In my case, I renovated 21 bathrooms in an apartment block.  But, unlike houses where you might have access to the plumbing from the opposite side of the wall, apartment blocks have "fire partitions", or concrete block walls around each vertical column of apartments.  That way, if there's a fire in one apartment, it won't spread laterally, only vertically.  So, in all 21 bathrooms, I had a load bearing concrete block wall behind the T&S faucet and a  ceramic tiled wall in front of it.  If I ever had to go back in to replace a leak, I'd have had to tear down the brand new ceramic tiling.

So, I religiously pressure tested my plumbing before I closed anything up.  Good thing, too.  None of my solder joints ever leaked, but I did have a defective brass shower elbow that had a pinhole leak right through the brass.

Lots of plumbers use silicone caulk instead of plumber's putty on drains nowadays.  I think in an application where you won't have easy access to the leak, next time use silicone caulk instead of plumber's putty.  The hassle of removing silicone caulk is small compared to the hassle of opening up the wall again to access the drain piping.  However, if the instructions told you to use plumber's putty, it should work OK with plumber's putty, too.  Still, if it wuz me, and if it wuz in a critical application like this seems to be, I'd have prolly used silicone caulk instead of plumber's putty.

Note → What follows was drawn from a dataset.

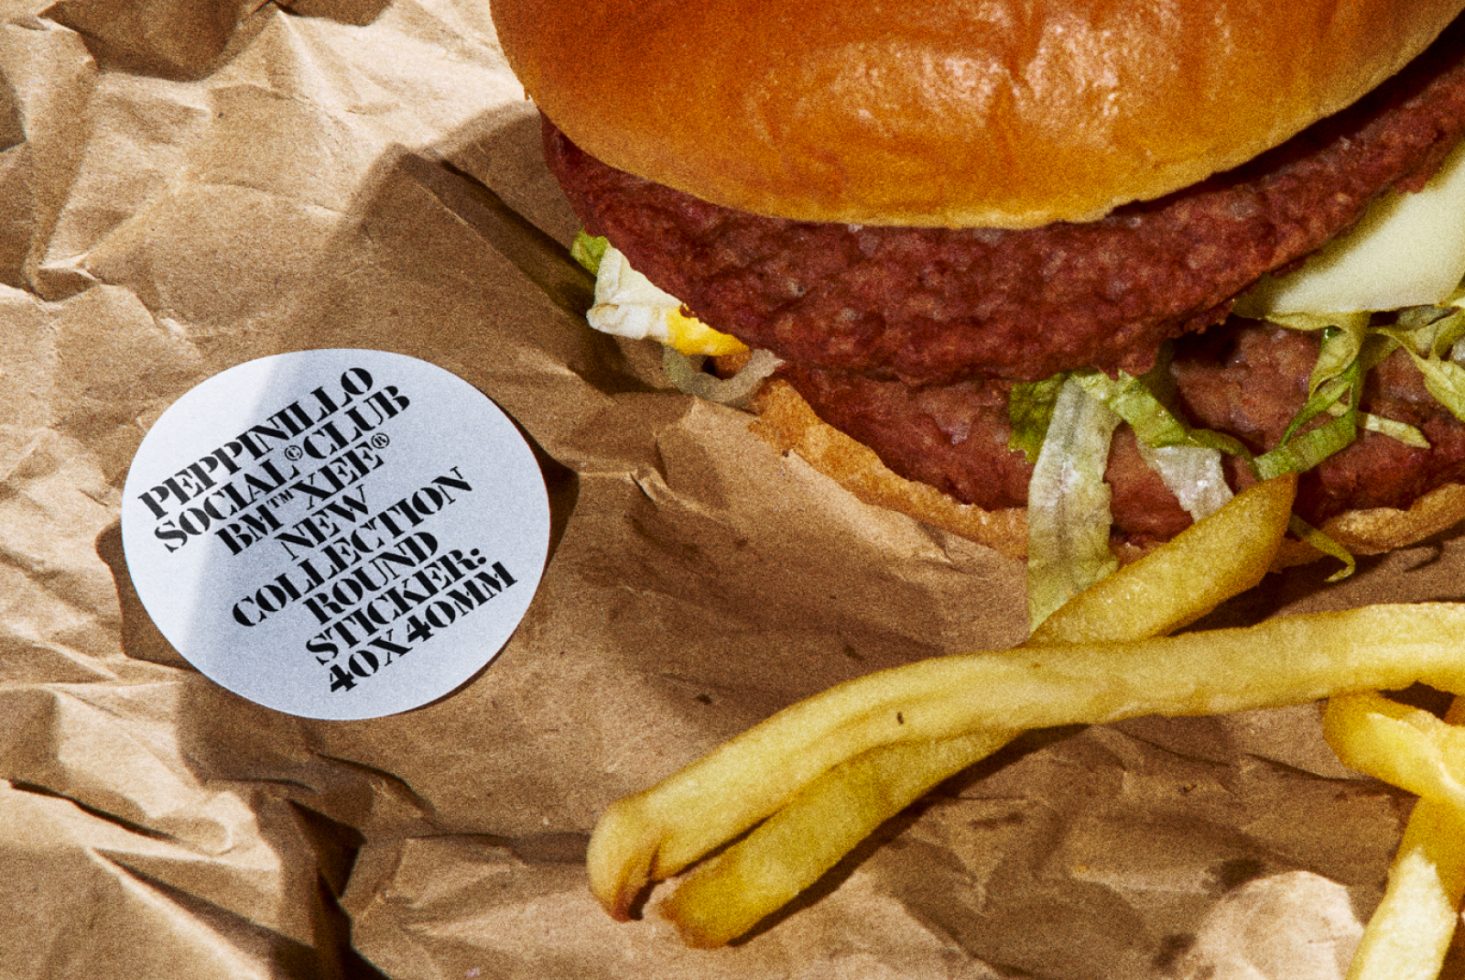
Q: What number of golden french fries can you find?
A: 4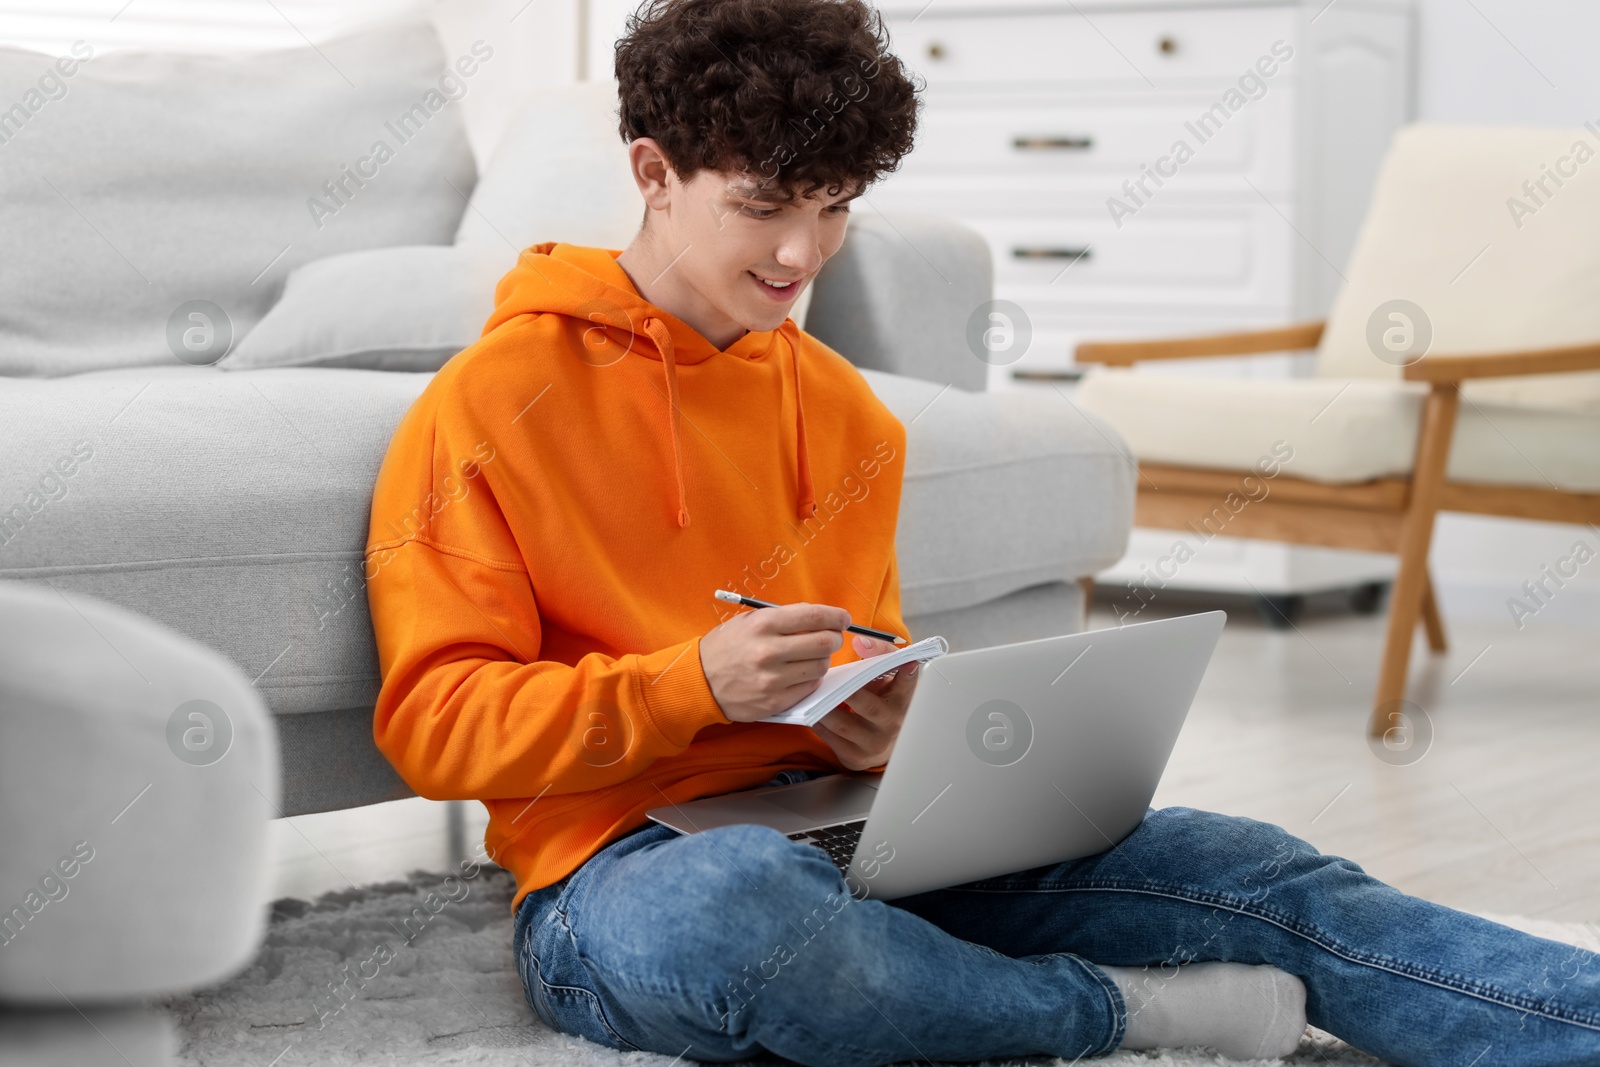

Is it not possible to just put that access panel you mentioned back up until you have confidence in that drain piping?  Maybe repair the hole in the ceiling permanently once you're more confident than you are right now.

It might also be a good idea to put some Diazinon (or other insecticide) powder in the ceiling or wall immediately before closing up the wall or ceiling.  As long as Diazinon powder remains dry, it'll stay effective for many years.  It's only when it gets wet or is subject to large temperature changes that it'll deteriorate rapidly.  Diazinon is an effective pesticide.  Since condensation will form on and drip off your cold water supply piping during humid weather, it's a good idea in my books to have some pesticide powder in the walls or on the floor under the cold water pipe to kill any bugs attracted to the water that drips off it.

If you can't find an effective pesticide in powdered form, or you want to remain "green", then use Borax from the laundry aisle of your local supermarket.  Borax and borates have very little toxicity to mammals; we and our pets can just about eat the stuff.  However, borates are highly lethal to molds and fungii, including the kind that causes wood rot.  If nothing else, putting some Borax on any wood up there will help prevent it from rotting or having mold grow on it if it does get wet.  Borax (and borates in general) are highly soluble in water.  So, lots of water leaking is likely to just wash the Borax away.  But, a light drip (if there is one) that would just get the wood wet enough to allow the Borax to dissolve and penetrate throughout the wet wood would help protect it from wood rot.  Never apply Borax to your lawn or flower beds to kill bugs tho, cuz it'll kill both grass and your flowers.  It's surprising that Borax and borates can be so well tolerated by mammals, and yet be so toxic to fungii and other kinds of living things.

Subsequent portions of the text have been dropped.